Jakoś specjalnie mnie to nie interesuje (bo i tak podlegamy przeszłości bez względu na poglądy ) ale ostatnio się nad tym zastanawiałem - mistycyzm mówi o dewolucji czyli o tym, że na tym świecie wpierw byli ludzie a potem dusze degradowały się w niższe formy, wtedy kiedy różne chore rządze i pragnienia nie mogły się już spelniać w ciele ludzkim. Mieli więc na początku coś na kształt wolnej woli - wiele możliwości i brak karmy. Tak jak szachista, który rozpoczyna partię, w następstwie każdy wykonany ruch determinuje kolejne. Skutkuje to coraz mniejszą pulą możliwości.
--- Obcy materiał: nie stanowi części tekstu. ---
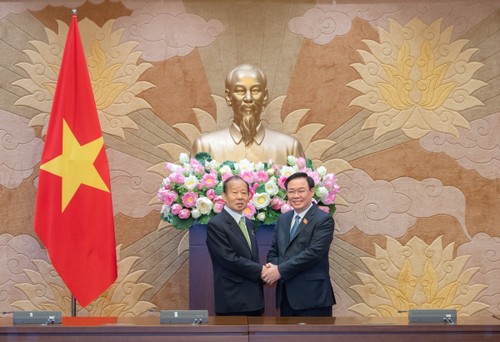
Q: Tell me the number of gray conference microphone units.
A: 3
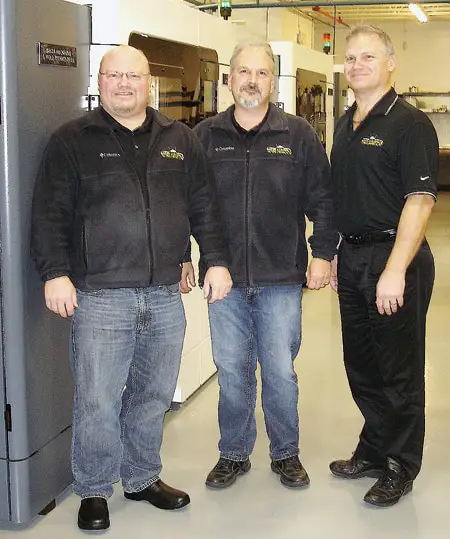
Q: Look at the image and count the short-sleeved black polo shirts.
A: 1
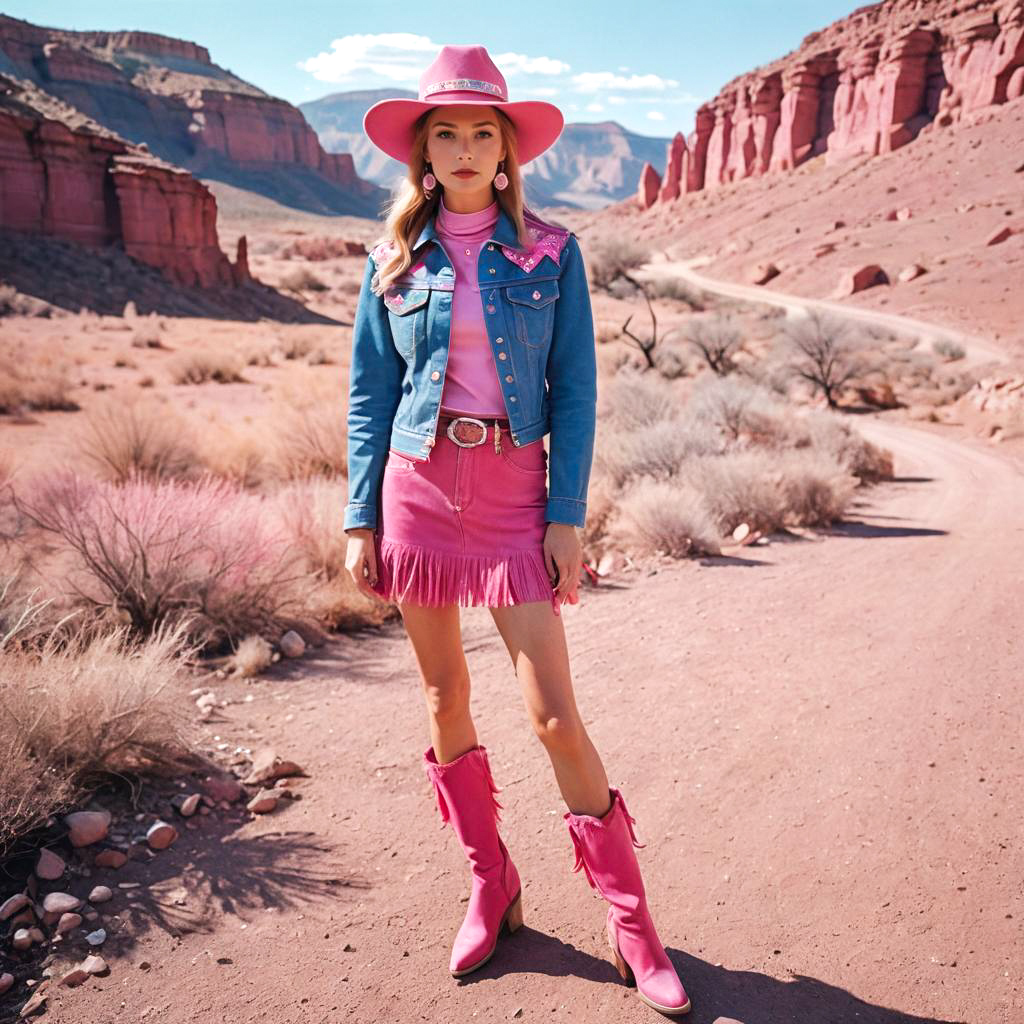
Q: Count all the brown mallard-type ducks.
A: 0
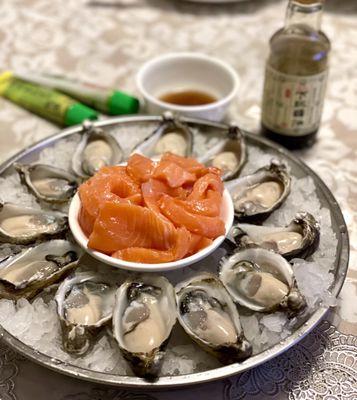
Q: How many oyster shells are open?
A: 12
Można wyobrazić sobie, że na początku na świecie żyło wiele oświeconych jednostek - byli praktycznie samowystarczalni ale jednak ciało ludzkie należy do tego świata i podlega jego wpływom.
Najpierw więc może podziwiali ten świat a później narażeni na różne warunki przyrodnicze typu deszcz, wiatr musieli jakoś temu zaradzić aby ochronić swoje ciało. Ktoś pierwszy przeszedł do działania budując namiastkę domostwa, ktoś pozostał na starcie. Pojawiła się być może pierwsza zazdrość, że ktoś ma więcej. "On zbudował dom a ja nie". Zaczęły się kształtować małe społeczeństwa, ktoś zawsze chce przewodzić i narzucać innym swoje lepsze w jego odczuciu pomysły, ktoś nie chce się podporządkować.
Wydaje mi się więc, że tak moglo być - w pewnym momencie ludzie zatopili się w tym świecie, w doświadczaniu go. Mieli poczucie, że znają drogę powrotu do Boga ale w swojej dumie i pysze być może przeliczyli się bo pragnienia tego świata niewoliły ich coraz bardziej a oni stawali się niewolnikami umysłu. Pamiętając o swojej boskości wydawało im się, że wszystko jest pod kontrolą. Ego wzięło jednak górę nad rozsądkiem i zaczęła się równia pochyła.
Pismo święte mówi nawet o Matuzalemie, który żył podobno prawie 1000 lat, Noe także był dłuuugowieczny

Jak wiadomo są to opowieści zaczerpnięte z mitów sumeryjskich.
Może to nie są bajki? Może to pozostałości po tamtych cywilizacjach, kiedy ludzie nie byli jeszcze tak bardzo pod niewolą karmy, grzechu, umysłu - kiedy byli istotami prawie boskimi?